Tonight's fondue date at the
Melting Pot with my two oldest girlfriends (pals for 13 years!) made me a little anxious about the future, a bit
too anxious. Reminiscing about the past got me sweaty palmed thinking about what's to come, of all that's unknown and uncertain. And the entire night, I sipped on a mixed drink called
Absolut Stress! Too ironic.
It's true for everyone -- when your friends smoothly settle into their lives, into solid careers and robust relationships, it's scary to compare when you're still just
getting there. Still paddling between the lanes of intrepid exploration and plain trying-to-figure-shit-out. Suddenly, you start thinking like your parents and asking yourself all these questions; for me, variations of the career/relationship/post-grad kind. It's enough to make a girl want to run to the nearest dive bar and order a tonic closest to Absolut
De-Stress!
Yea, I freaked. I began to wonder if I got the short end of the stick, having so many opportunities in life, in NYC, that I don't even know how to settle. Doubting my ability to combine all of my passions into an entrepreneurial career; doubting the possibility of finding the right guy with the perfect combination of imperfections; doubting everything the future could hold. All of this, and the alarming realization that I'd graduate in exactly a year!!!

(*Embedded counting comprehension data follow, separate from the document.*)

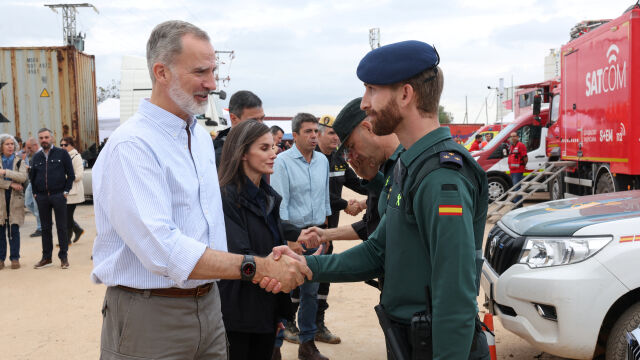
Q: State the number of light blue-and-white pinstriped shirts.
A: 1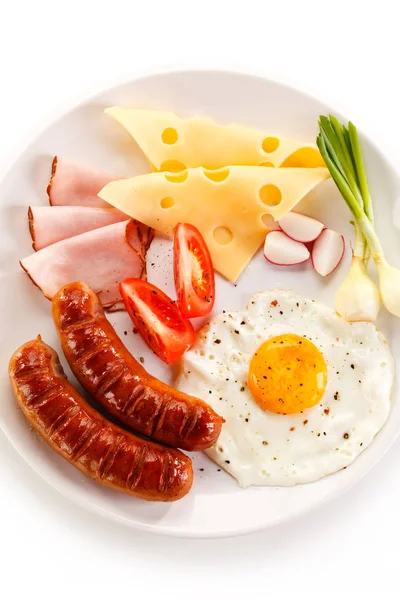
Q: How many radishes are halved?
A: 3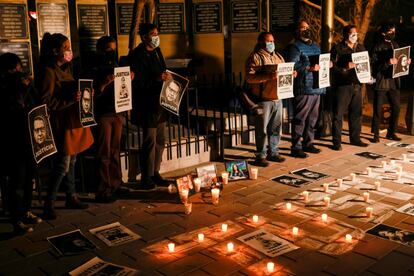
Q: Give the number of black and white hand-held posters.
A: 8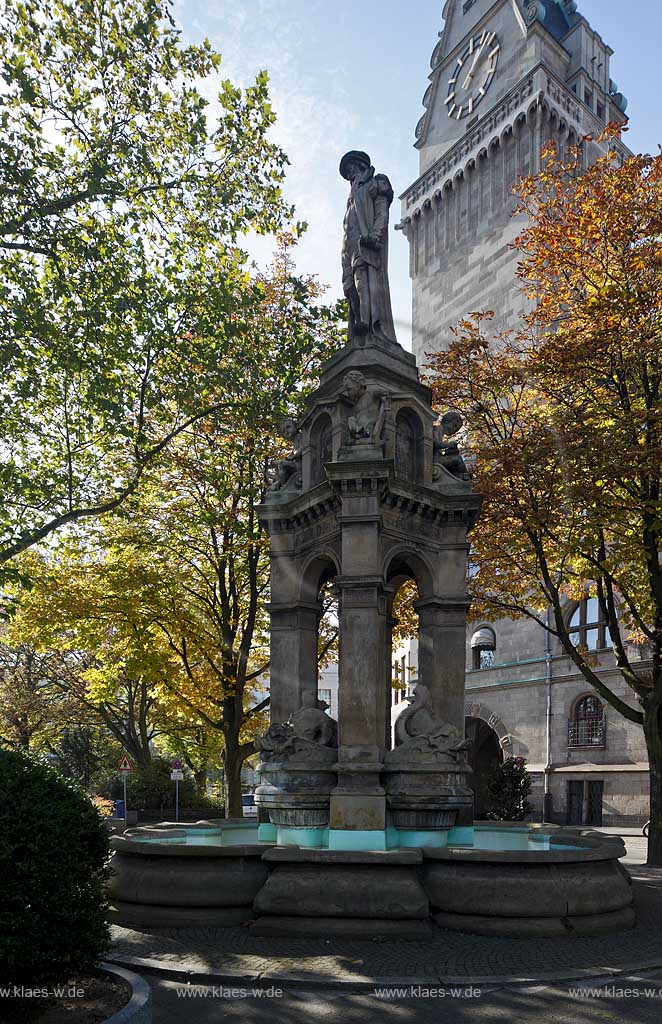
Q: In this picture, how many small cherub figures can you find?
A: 3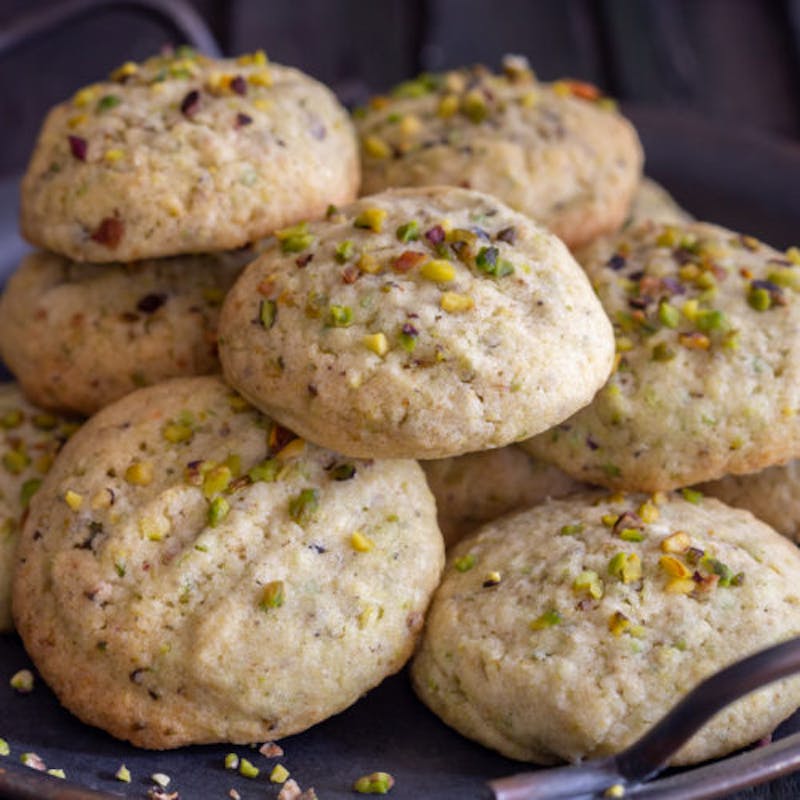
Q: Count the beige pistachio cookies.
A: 11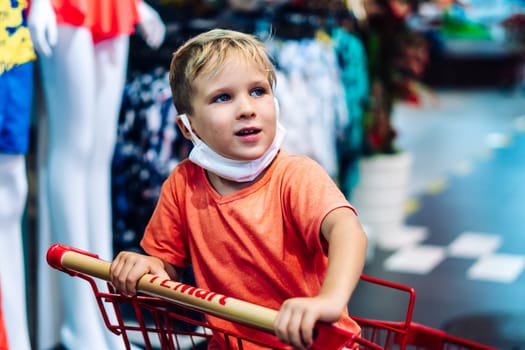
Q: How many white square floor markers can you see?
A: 4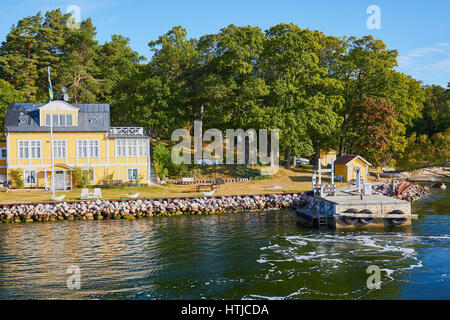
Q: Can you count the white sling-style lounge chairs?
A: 3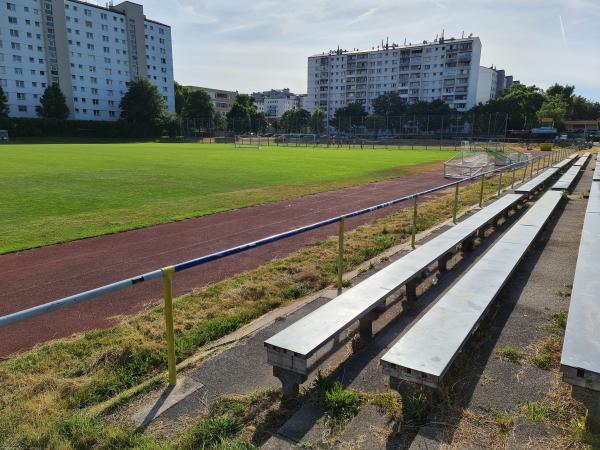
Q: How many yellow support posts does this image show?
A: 5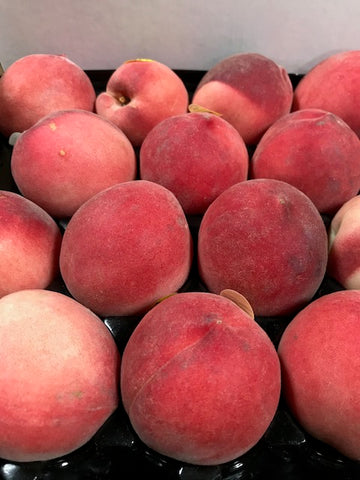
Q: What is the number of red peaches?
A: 14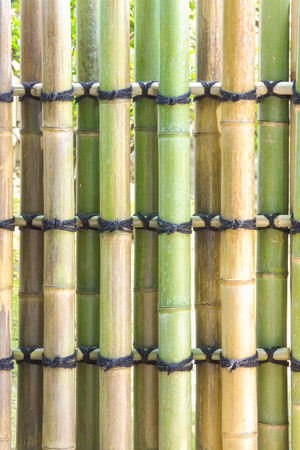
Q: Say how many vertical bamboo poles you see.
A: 11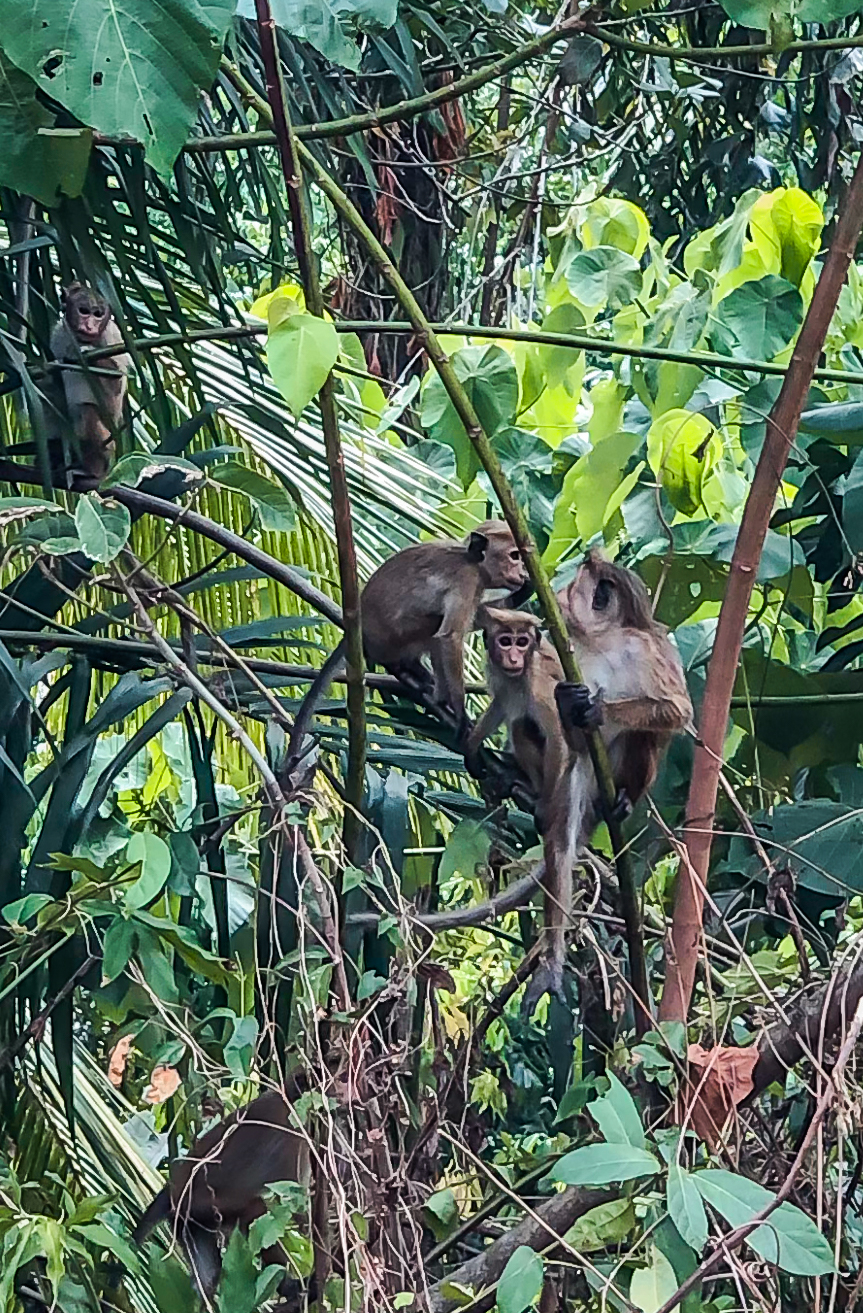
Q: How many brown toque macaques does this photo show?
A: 5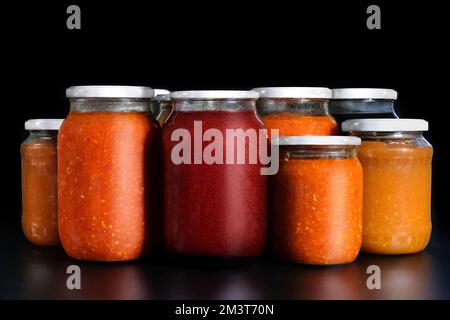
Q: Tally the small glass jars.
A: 3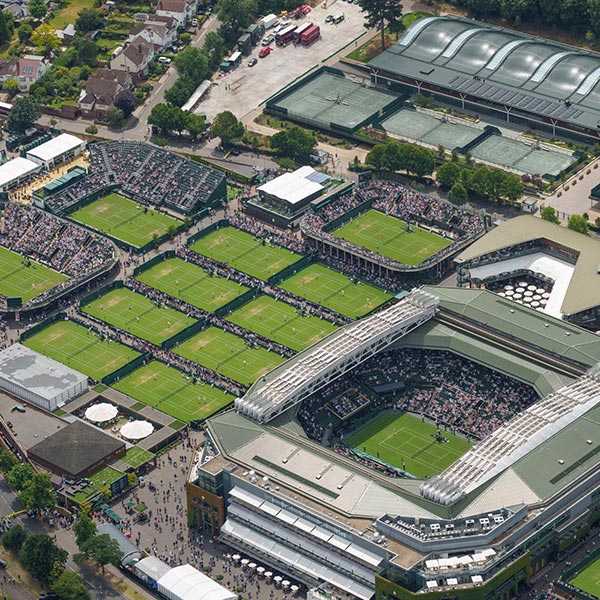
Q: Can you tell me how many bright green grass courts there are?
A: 13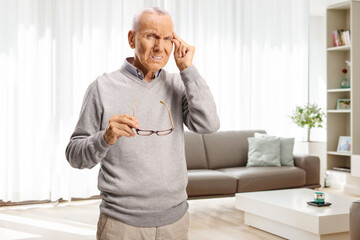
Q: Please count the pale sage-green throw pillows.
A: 2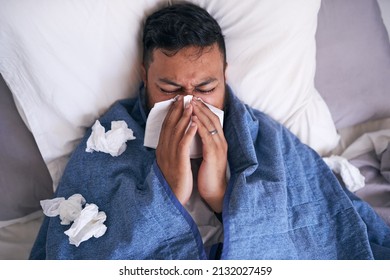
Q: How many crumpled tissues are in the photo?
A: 4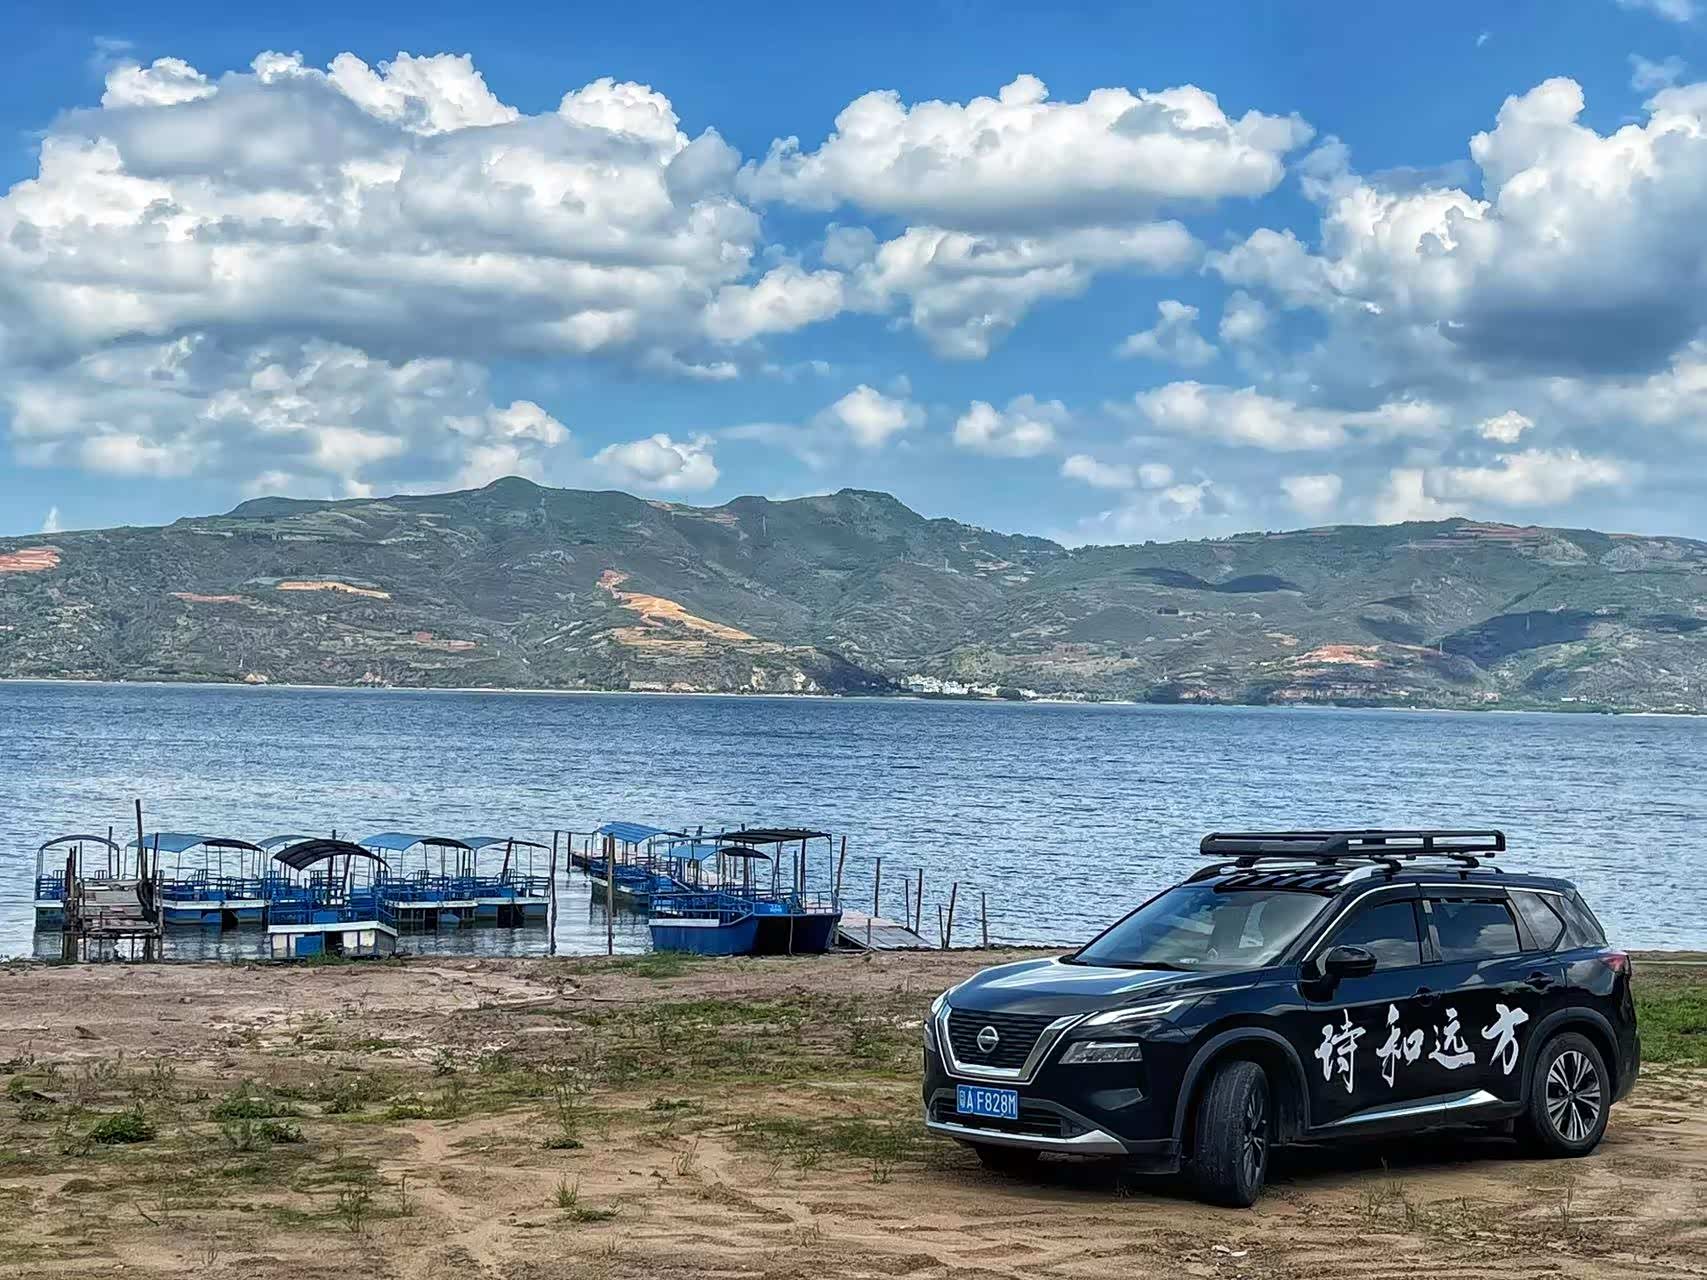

The freak-out continued, but my friends thankfully brought me back to earth. It's still daunting to think about really "growing up" after college, but right now is truly just the beginning of the beginning. Who was I to be so cynical at the ripe ol' age of
twenty-one? So I heeded their advice, ate some more fondue and brownies, and drank some water. But I put down the Absolut Stress for good.